Bu yazı Ocak 2018 tarihli KöZ Gazetesinin 16. sayısında yayımlanmıştır.
Foti Benlisoy’un 25 Ekim tarihinde Taksim İktisatlılar Derneği’nde Ekim Devrimi ile ilgili “100 Yıl Sonra Ekim Devrimi: Nostalji ve Ütopya” başlığıyla bir söyleşi gerçekleştireceğini öğrendik. Biz de hem Foti Benlisoy’un Ekim Devrimi hakkında neler söyleyeceğini dinlemek hem de KöZ’ün arkasında duran komünistlerin bu konuda ne düşündüğünü anlatmak için bu söyleşiye katıldık.
Benlisoy, onun üzerinde filmden yaptığı birkaç dakikalık gösterimlerle kendi konuşmasını destekleyen bir sunum yaptı. Benlisoy:
“Ekim Devrimi’ni değerlendiren çeşitli kesimler öyle çok da masum değil, örneğin Soğuk Savaş tarih yazıları ve anti-komünist literatür Ekim Devrimi’ni şöyle görür: Ekim Devrimi esas itibariyle iktidar tutkunu, iç demokrasiden yoksun, dar, komplocu, konspiratif bir anlayışla hareket eden Bolşeviklerin bir darbesidir. Bu örgütün öyle liderleri vardır ki kötü anlamıyla sonuna kadar makyavelist, gözünü iktidar hırsı bürümüş; dolayısıyla Bolşeviklerin yaptığı bir darbe de bir parti diktatörlüğünden başka bir şey olamaz. Bu anti-komünist anlayışa göre ‘Bir iyi, esas Şubat Devrimi vardır bir de o konspiratif örgütün ekimde devrimi çalması vardır. Bu anlattığım o Soğuk Savaş tarih yazıcılığının uzun yılar evire çevire iştahla dönüp dolaştırdığı bahis, anti-komünist literatürün en önemli malzemesi olmuştur iktidar tutkunluğu. Ama aynı zamanda bir tür Stalinist solun ya da Stalinist olmasına da gerek yok bir tür müfrit (aşırı) solun, devrimi esas itibariyle bir tür parti tarihine bağlayan ve partinin önemli önderlerinin aldığı stratejik kararlara indirgeyen bu iki yaklaşım aslında birbirinin simetrisidir. Hâlbuki Rus Devrimi, Şubatıyla Ekimiyle çok ciddi, devasa kitle mobilizasyonunun olduğu belki de 20. yüzyılın en demokratik olayıdır. Bu aylar içerisinde milyonlarca insan sonsuz derecede oy kullanır, delegeler seçer, delegeleri geri çağırır, özyönetim organlarını oluşturur. Devrimi yapanlar, Bolşeviklerden ziyade proletaryadır. 1917 yılında kitlelerin eylem ve inisiyatifiyle zafer kazanılmıştır. Bolşeviklere kitleler damga vurmuştur; devrimi yapan Bolşevikler ise eğer Bolşevikleri de yaratan devrim yani kitlelerin eylem ve inisiyatifidir.”

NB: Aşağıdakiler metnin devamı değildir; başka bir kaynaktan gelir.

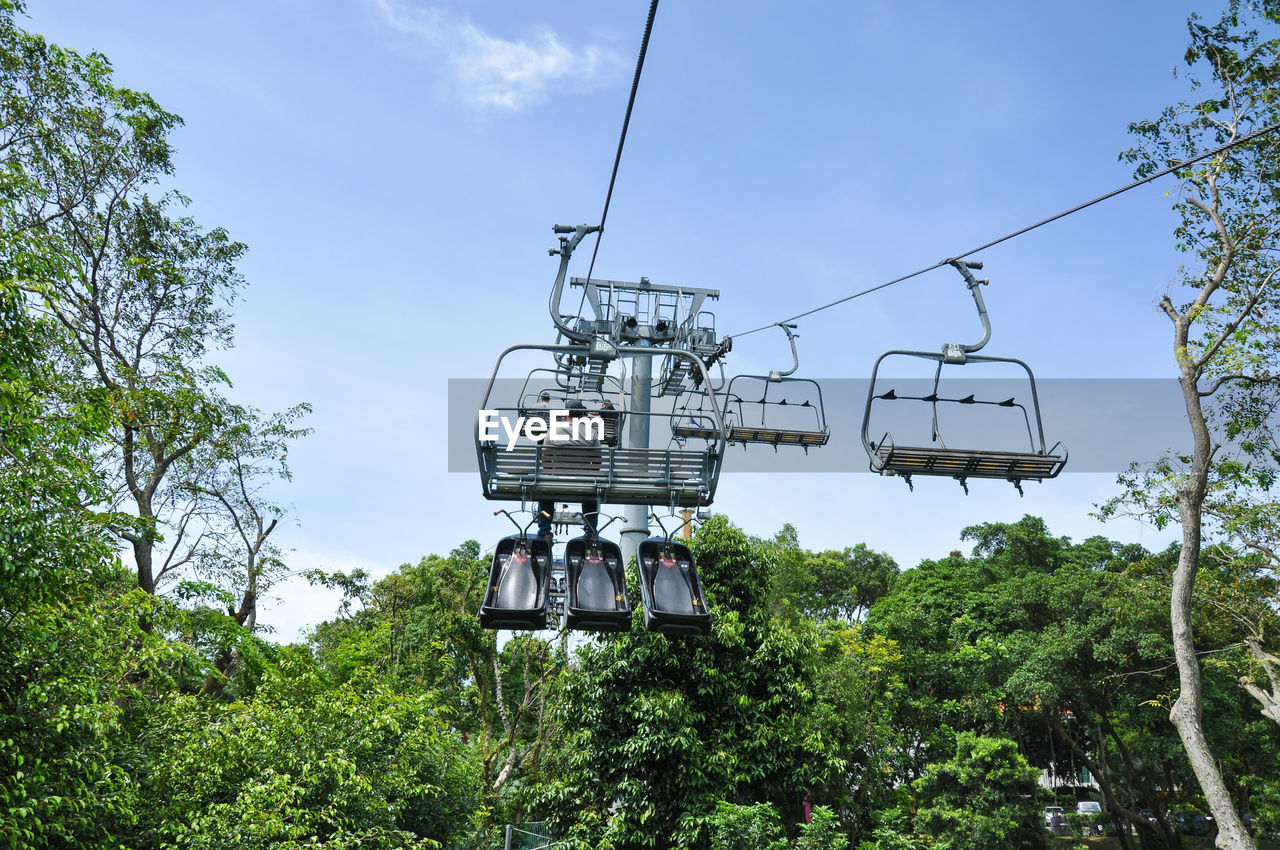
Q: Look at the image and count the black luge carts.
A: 3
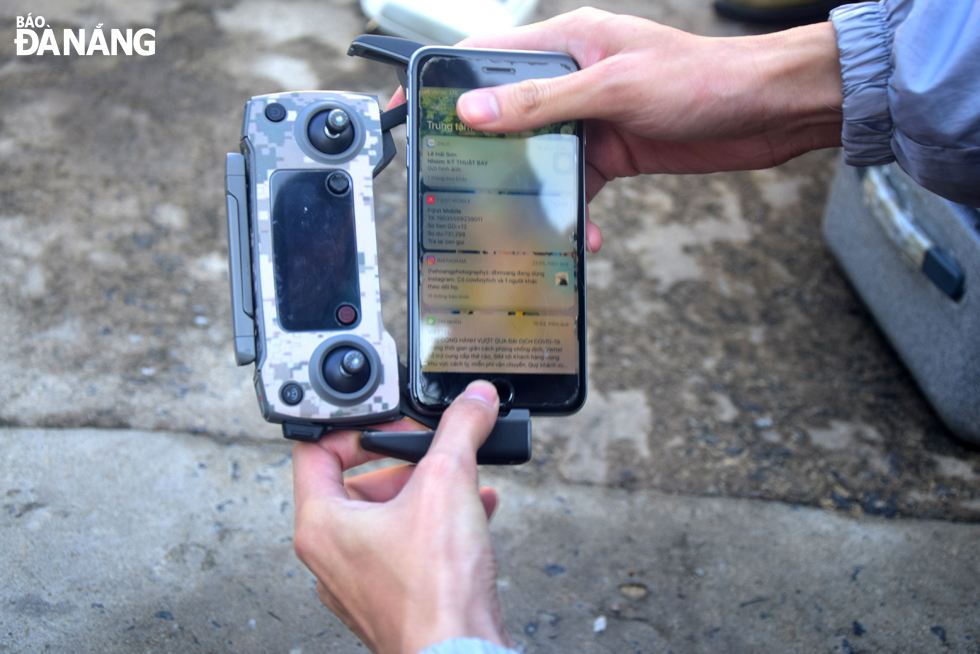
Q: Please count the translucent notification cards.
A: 4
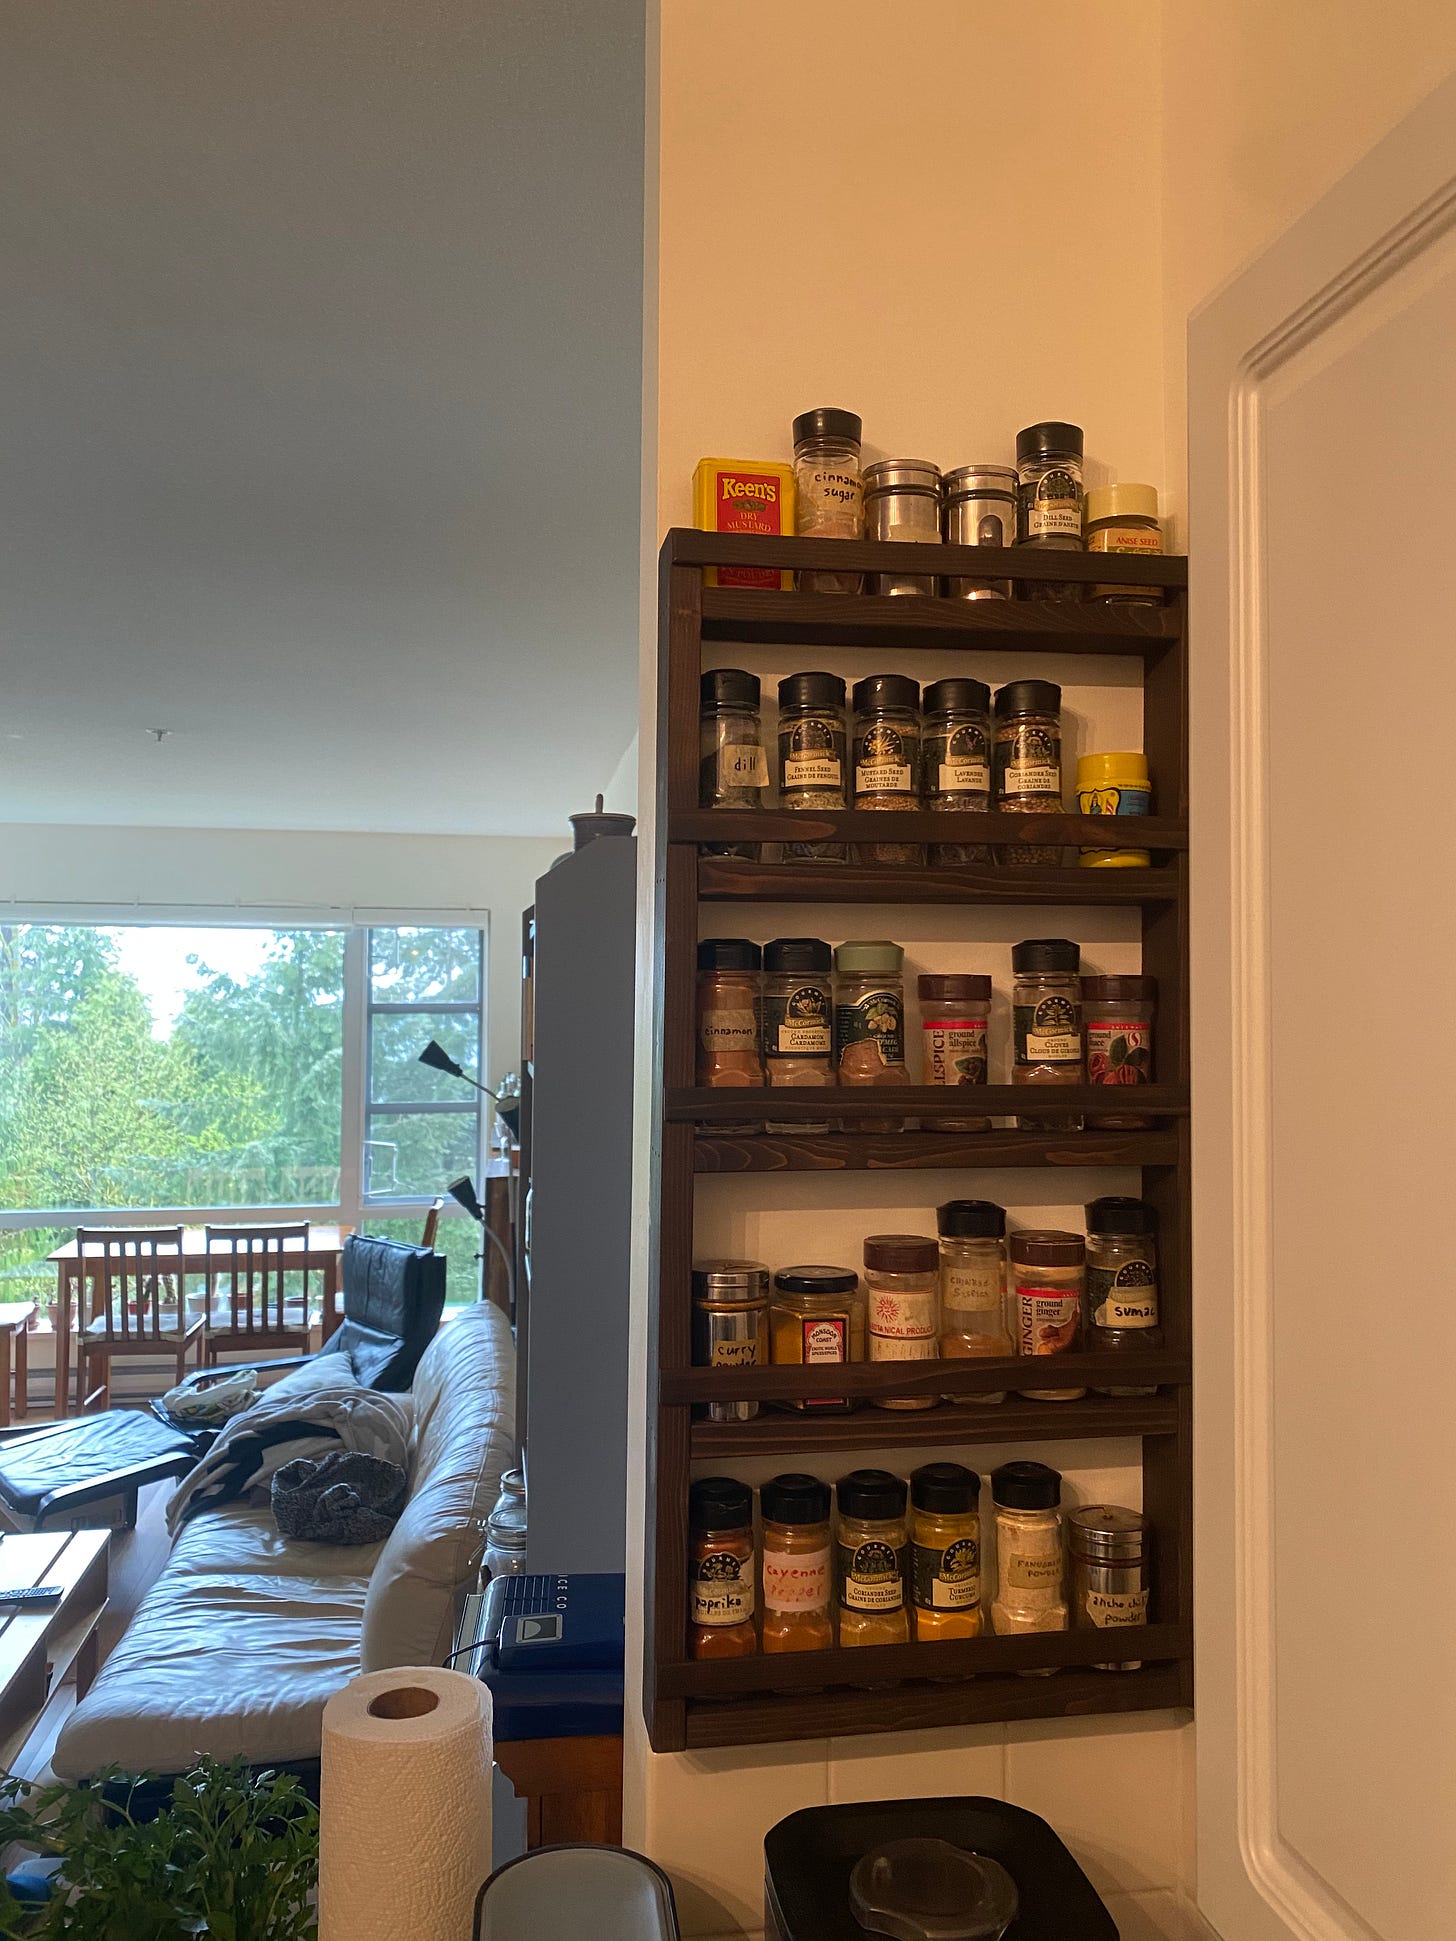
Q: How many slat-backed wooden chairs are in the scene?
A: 2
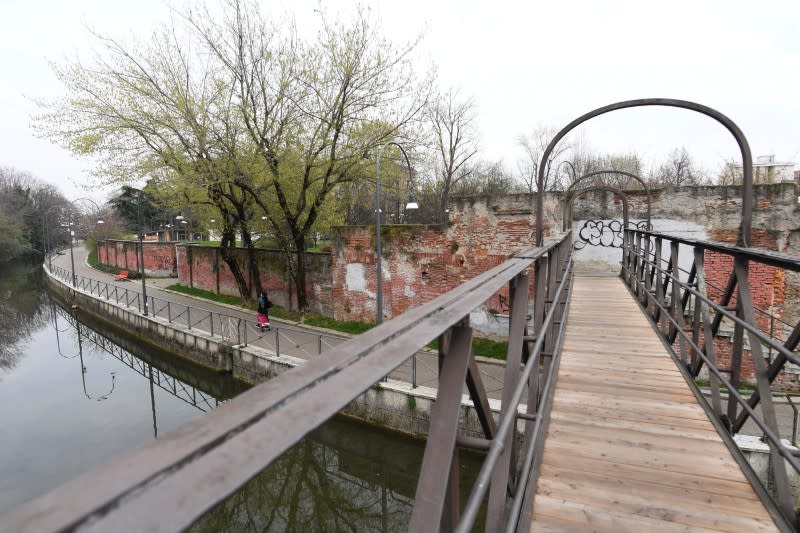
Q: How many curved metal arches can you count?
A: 3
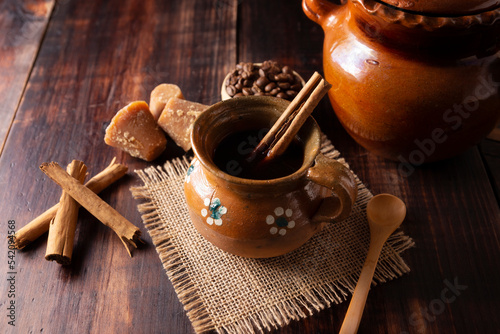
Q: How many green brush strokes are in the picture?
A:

Benlisoy’un kitlelerin devrimdeki rolü hakkında Troçki’den, Lenin ve Rosa Luxemburg’dan yaptığı kısa alıntılar sırasıyla şöyle:
Troçki: “Devrimin tartışma götürmez en önemli özelliği kitlelerin, tarihin olağanüstü dönemlerinde aniden ortaya çıkarak kendi kaderlerini ellerine almasıdır.”
Lenin: “Tabanın yaratıcı etkinlikleri yeni toplum yaşamının temel faktörüdür. Sosyalizm kararnamelerle yukarıdan getirilemez. Sosyalizmin ruhu, mekanik bürokratik yaklaşımı reddeder. Yaşayan yaratıcı sosyalizm kitlelerin kendi eseridir.” (1917)
“Devrimimizin yaptığı şeyler tesadüfi değildir. Yaptıklarımız bir parti kararının ürünü değildir. Kitlelerin sloganlarıyla ve çabalarıyla kendi yarattıkları bir devrimdir. Sosyalizm azınlık tarafından, Parti tarafından gerçekleştirilemez. Sosyalizm ancak kendi kendini eğitmiş on milyonların çabasıyla gerçekleştirilebilir.” (1918)
Rosa Luxemburg: “Gerekli olanın yalnızca eski hükümeti yıkıp sosyalist hükümeti başa geçirmek, sonra da sosyalizmi hayata geçirecek kararnameler yayınlamaktan ibaret olduğu sanılıyor. Bunun bir hayal olduğu görüldü.”
Benlisoy, Lenin öldükten sonra cesedinin mumyalanmasına Krupskaya’nın karşı çıkarak bu konuda 30 Ocak 1924 tarihinde Pravda’da yayınlanan bir yazısı olduğuna değinip şöyle devam etmiştir: “Bu mumyalama, dondurma adeta devrimin de dondurulması anlamına gelmiştir. SSCB’de karşı devrim sürecine baktığımızda bunun birden çok nedenini görmek mümkün. En iyi, ileri işçilerin iç savaşta yaşamını yitirdiğini, önemli bir kısmının açlıktan kırlara çekildiğini, bu dönemde ‘zorunluluktan dolayı’ diyerek atılan adımların daha sonra kalıcılaştığını görebiliriz. SSCB’de karşı devrimci sürecin 1920’lerin ortalarında başladığını söyleyebiliriz. Karşı devrim sanıldığı gibi devrimin simetriği değildir; yani devrim öncesi kapitalizme dönülmesi demek değildir. Bu açıdan Stalin geldiği için karşı devrim gerçekleşmemiştir. Karşı devrim olduğu için Stalin belli bir toplumsal kesimin temsilcisi olarak hâkim olmuştur.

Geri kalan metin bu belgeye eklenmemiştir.